Of the lines below, copy those that hold the word "white".

* [Records to use]

:::::

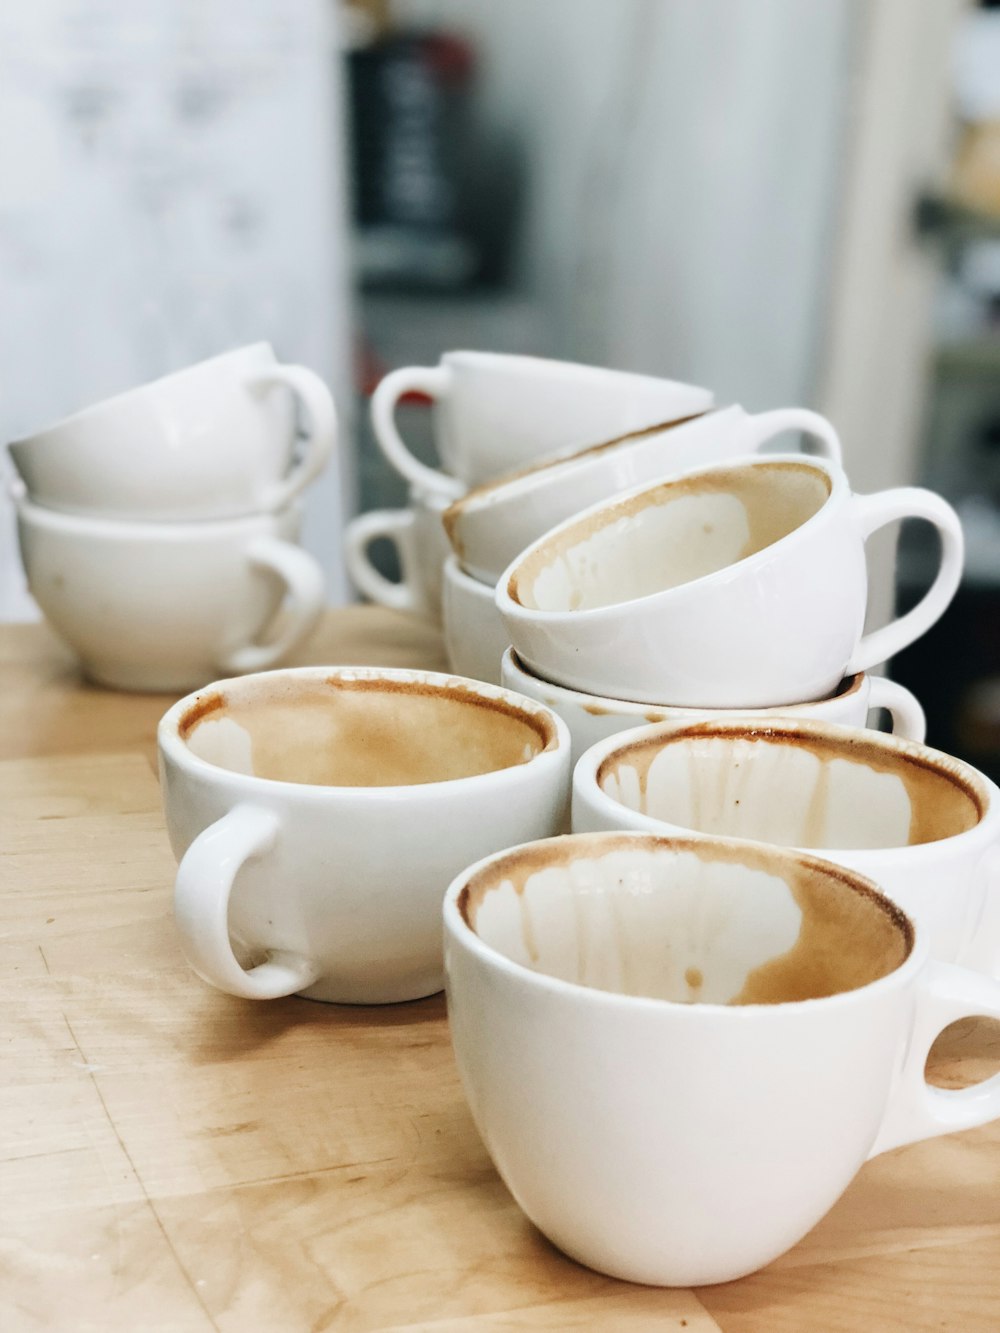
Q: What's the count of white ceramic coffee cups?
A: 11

:::::

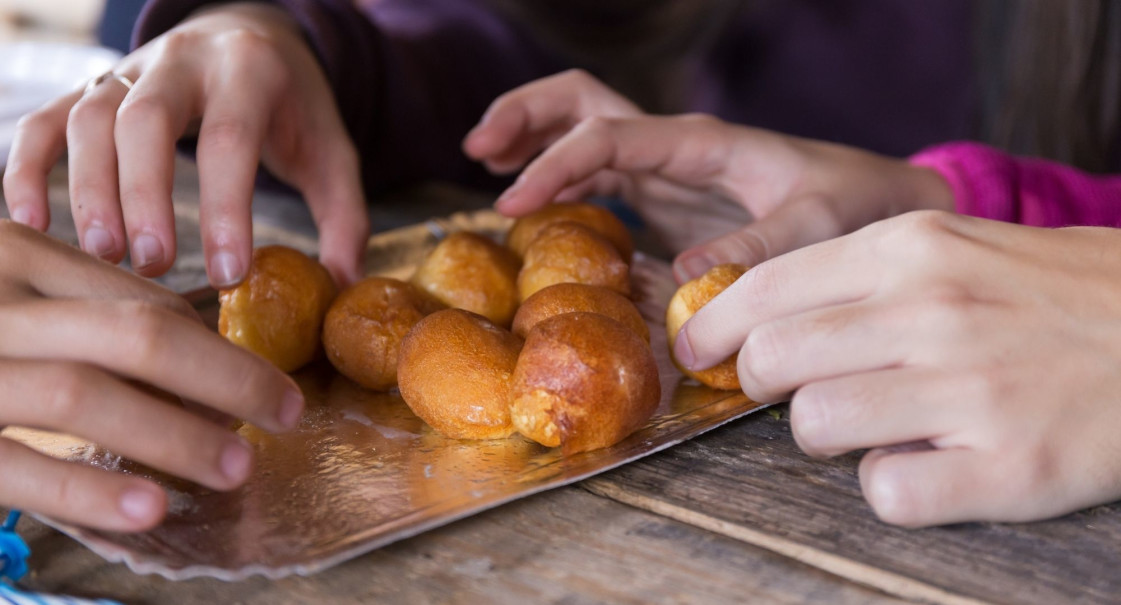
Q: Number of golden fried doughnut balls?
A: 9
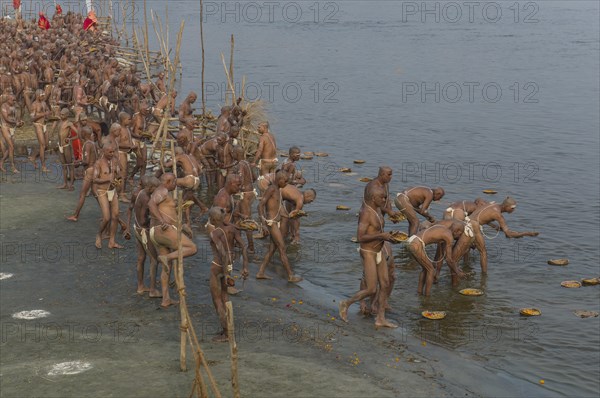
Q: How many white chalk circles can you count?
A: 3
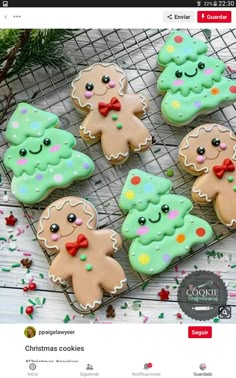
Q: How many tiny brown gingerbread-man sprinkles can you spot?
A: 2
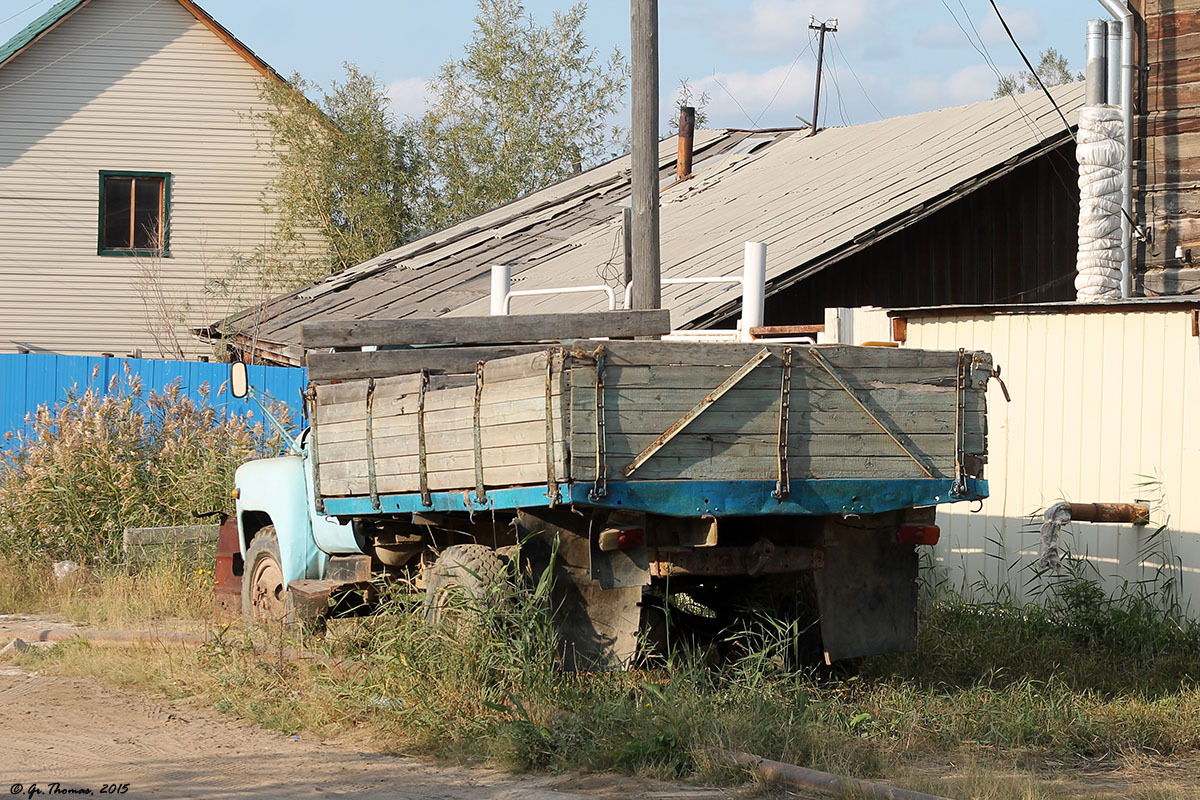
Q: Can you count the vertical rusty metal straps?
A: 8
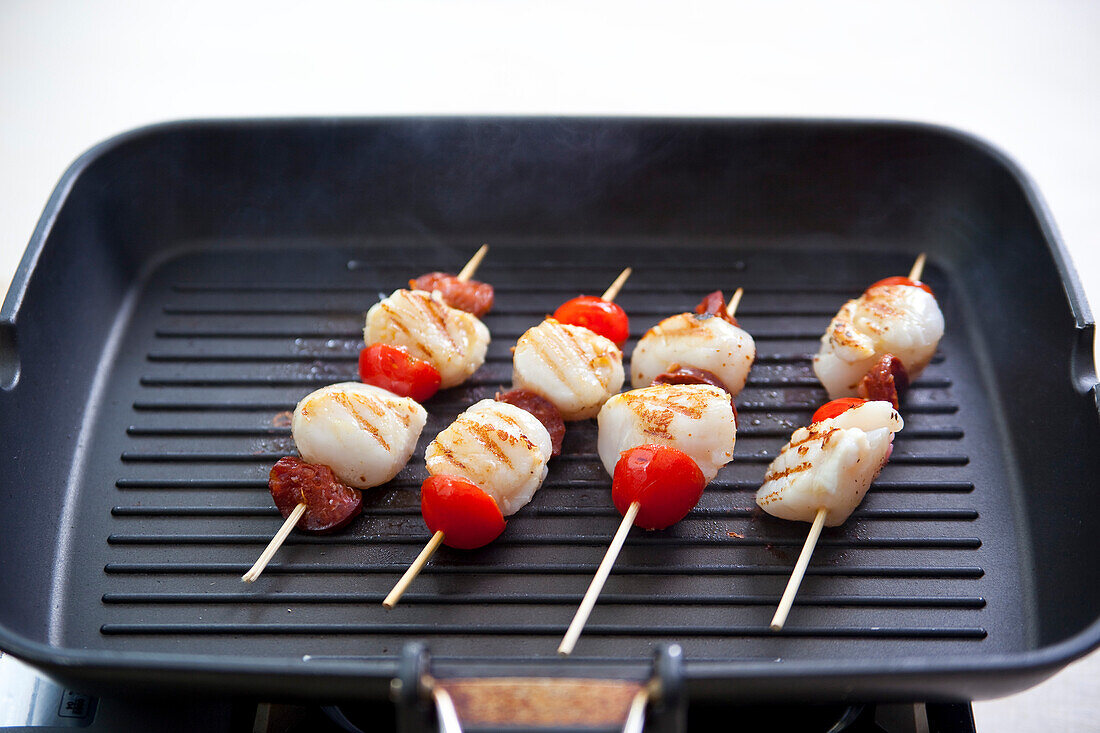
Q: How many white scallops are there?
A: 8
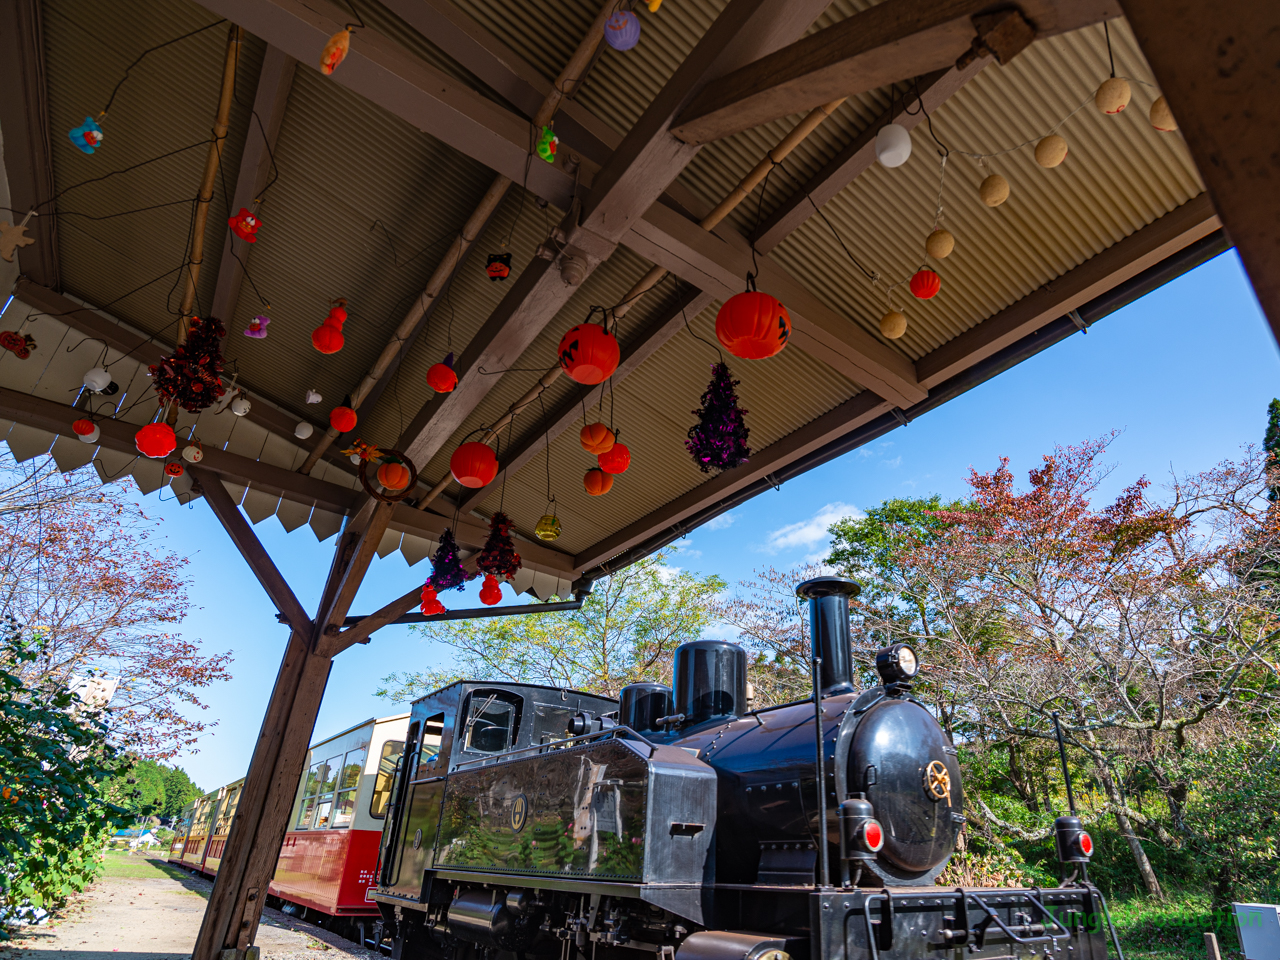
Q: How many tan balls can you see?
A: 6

:::::

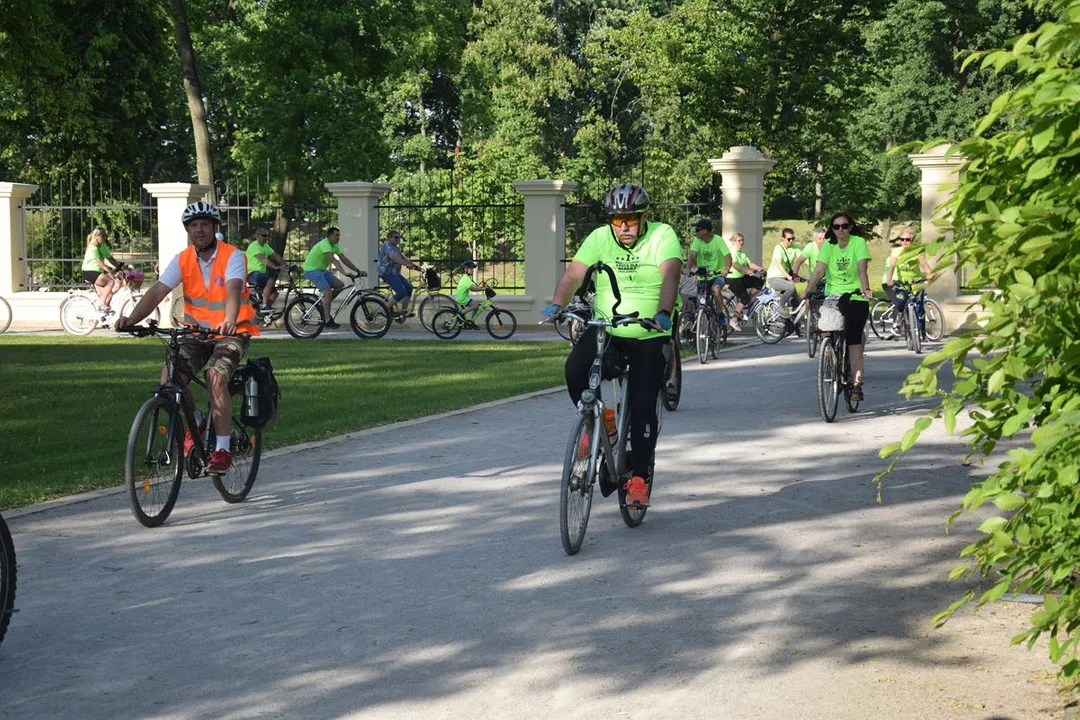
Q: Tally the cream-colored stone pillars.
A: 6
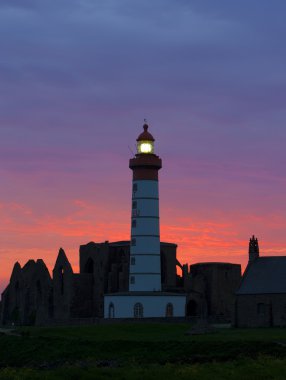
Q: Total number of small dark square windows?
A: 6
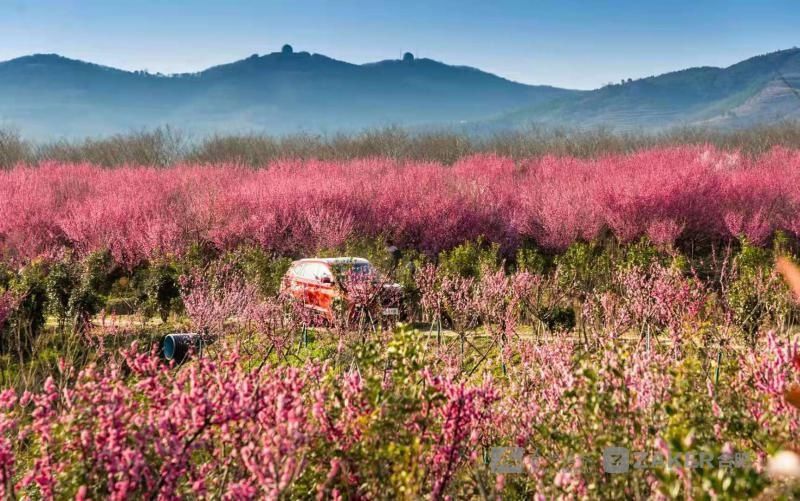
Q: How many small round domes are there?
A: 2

:::::

* [Answer for this exercise]
Q: What's the count of white ceramic coffee cups?
Q: How many white chalk circles can you count?
Q: How many white scallops are there?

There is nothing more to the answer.